Genocide All Around

by: Mike Sweet

The Hawk Eye (Burlington, Iowa)
Distributed by McClatchy-Tribune Business News
March 7, 2010 Sunday

Mar. 7–One of the world’s true monsters was back on stage last week.

Radovan Karadzic, the Bosnian Serb political leader who waged
a genocidal war on Bosnia’s Muslims and Croatians in the 1990s,
denied he did anything wrong as his trial resumed before the U.N.’s
International Criminal Tribunal in Holland. The trial has been on
hiatus for months to let the former psychiatrist, who possesses the
conceit to be his own lawyer, prepare his own defense.

Karadzic told the court the 1992-95 breakup of Yugoslavia into six
countries was a "just and holy" war for the Orthodox Christian Serbs
determined to create a Serbian empire. He blamed Muslims for starting
the war. But it was the Serbs who wouldn’t let go of the past and
accept a future in which they were not dictators or mass murderers.

Neither of Karadzic’s assertions is true. Truth is putty to evil
men like him, his still-at-large co-conspirator Gen. Ratko Mladic,
and their mentor in the genocide business, Serbian President Slobodan
Milosevic. Milosevic died in a U.N. prison before his trial ended.

Decent people everywhere believe justice will be served when Karadzic
and Mladic follow Milosevic’s example.

Mladic unfortunately is still free under the protection of powerful
Serbs who do not find it contemptible to butcher unarmed people.

Karadzic was arrested only two years ago. He had been on the run 14
years, living the good life, protected by Serb officials and ordinary
people whose broken moral compass points to him as a national hero,
not a mass murderer.

Karadzic faces 11 charges, including two counts of genocide. One of
the latter charges stems from ordering the 44-month siege of Sarajevo
starting in 1992. Some 12,000 people, mostly civilians, were killed
by Serb snipers and artillery firing from the mountains surrounding
the beautiful city that had hosted the 1984 winter Olympics. The world
that watched the games in peace a decade earlier spent 44 months doing
nothing to intervene as the daily slaughter was broadcast on TV news.

So there is blame to share for the many left to die.

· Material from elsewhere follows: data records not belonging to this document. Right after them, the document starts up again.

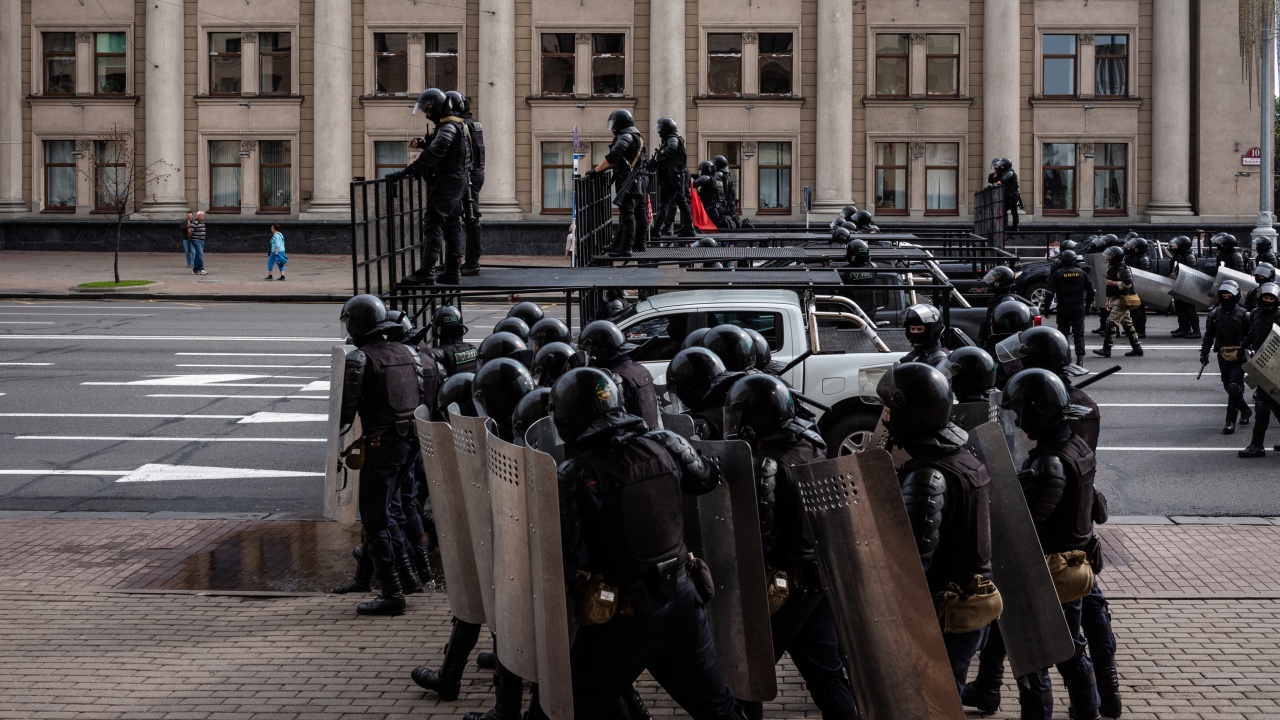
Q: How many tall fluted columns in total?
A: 8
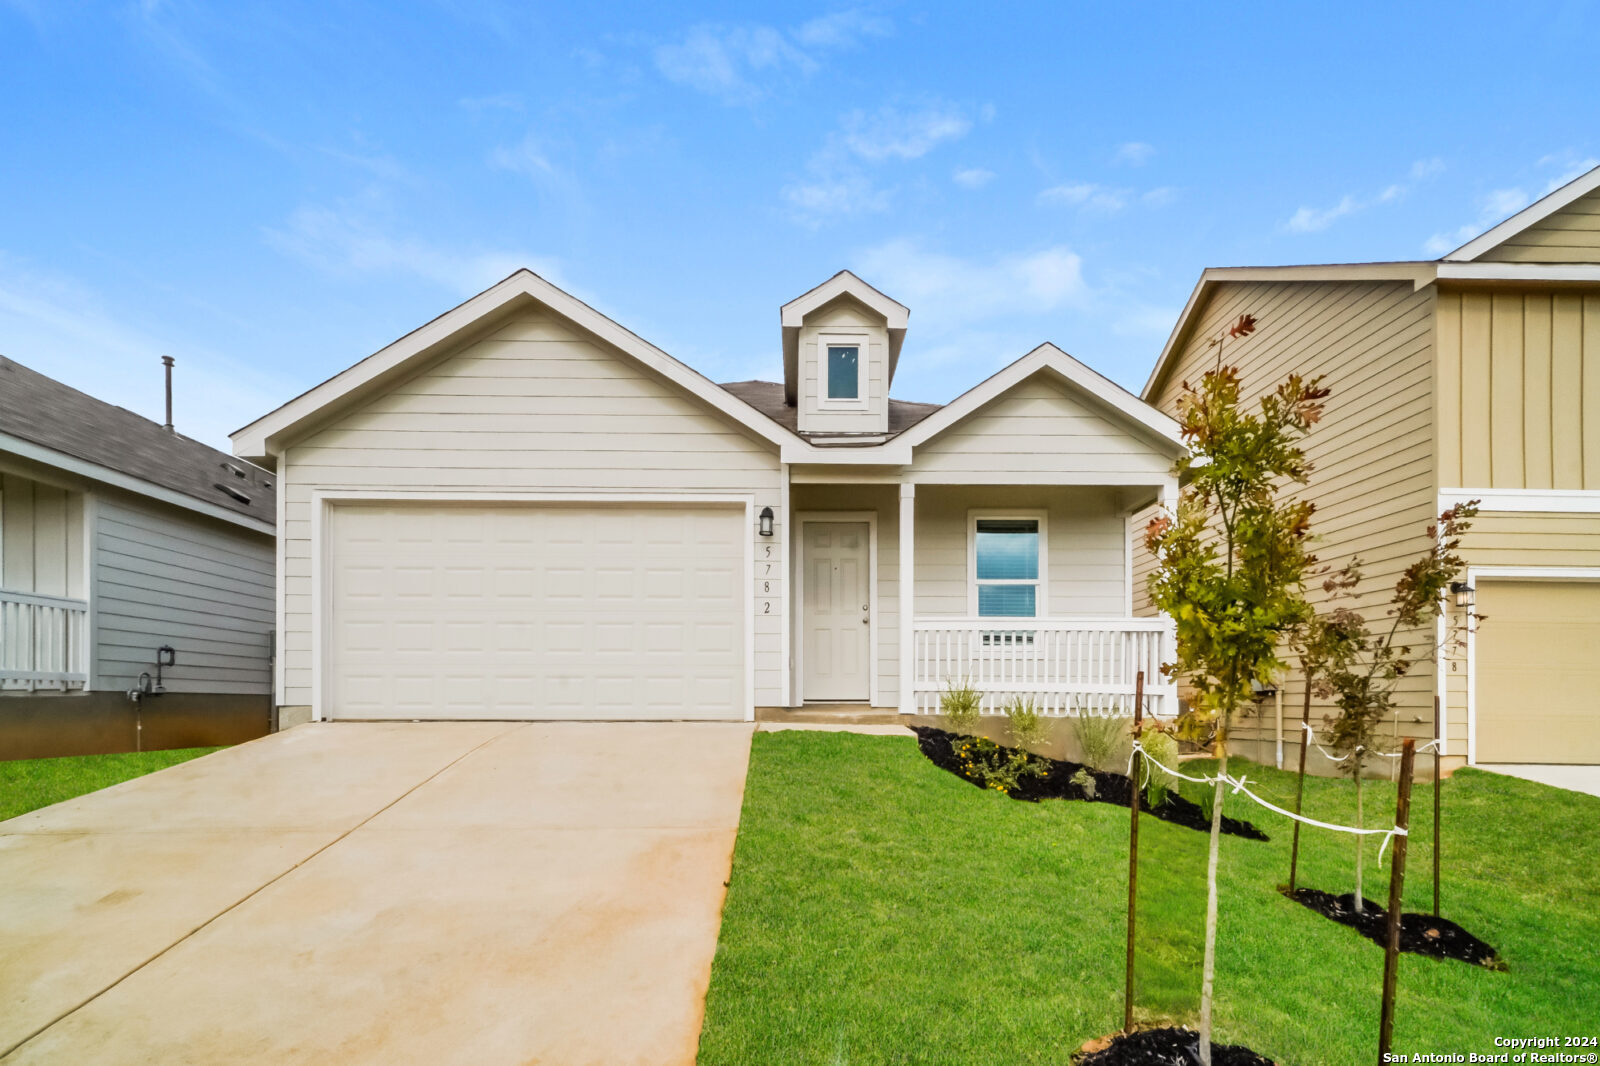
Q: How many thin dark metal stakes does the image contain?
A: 4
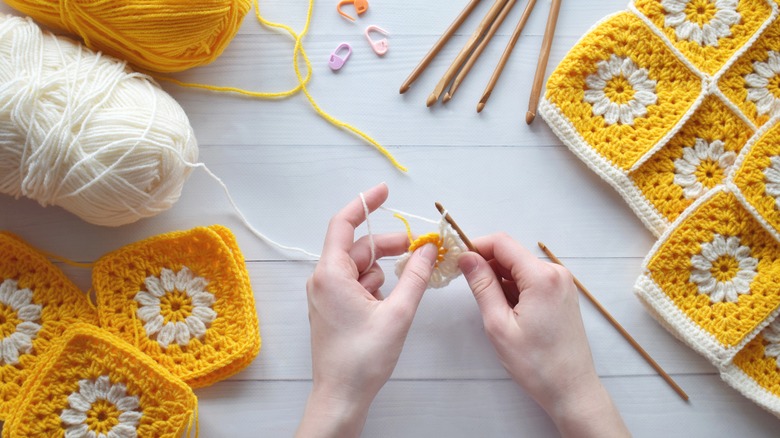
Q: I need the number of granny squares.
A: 10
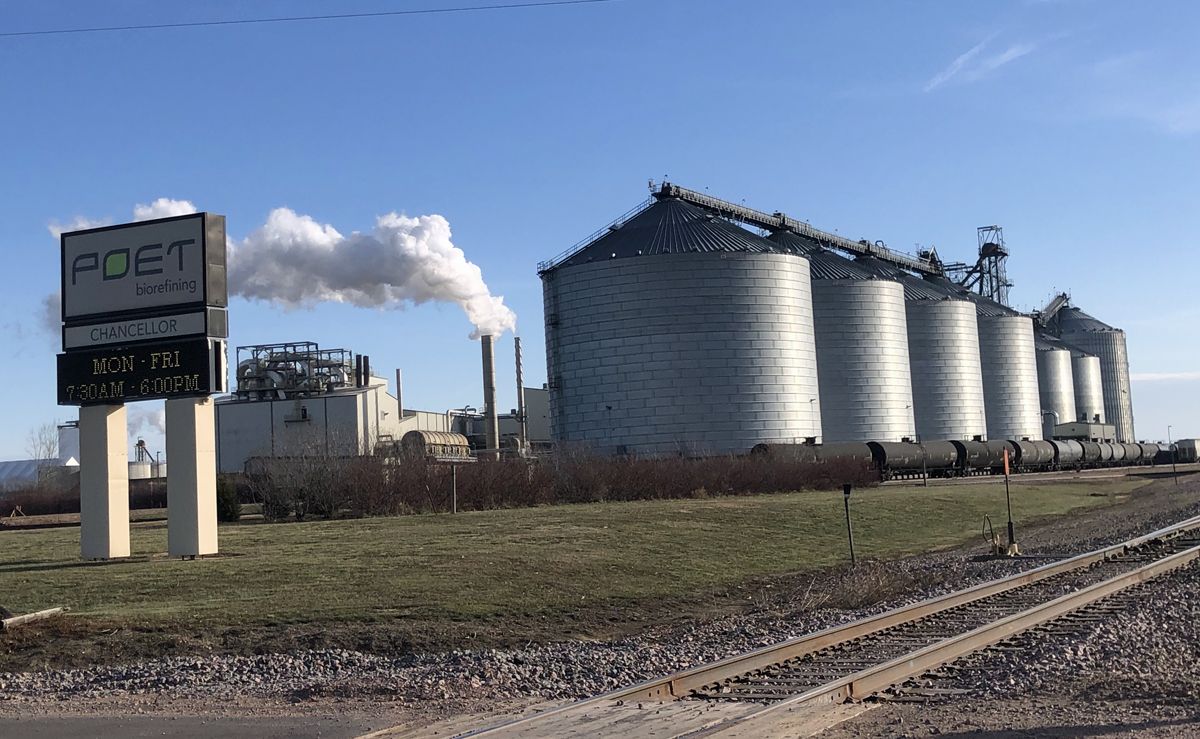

It took a second, horrific act of genocide for the world to stop the
killing. That charge stems from Karadzic and Mladic ordering the murder
of 8,000 unarmed Muslim men and boys near the city of Srebrenica in
July of 1995. Serb police and soldiers bused their trussed victims to
mine shafts, wells and open graves, shot them and tossed them in. Not
since self-righteous Nazis and Russians went at it had Europe seen
mass murder on that scale.

Karadzic denies the slaughter occurred and said his prosecution is
based on "false myths and false victims." Secure in his twisted
delusions, he said it would be "easy for me to prove that I had
nothing to do with it."

>>From their graves, the rotted corpses of his victims call Karadzic
a liar. Justice dictates the court does the same.

The other case of genocide making headlines involves Turkey’s fury
at a U.S. Congressional committee’s narrow approval of a non-binding
resolution declaring Turkey, a modern U.S. ally, committed genocide
when 1.5 million Armenians died back in 1915.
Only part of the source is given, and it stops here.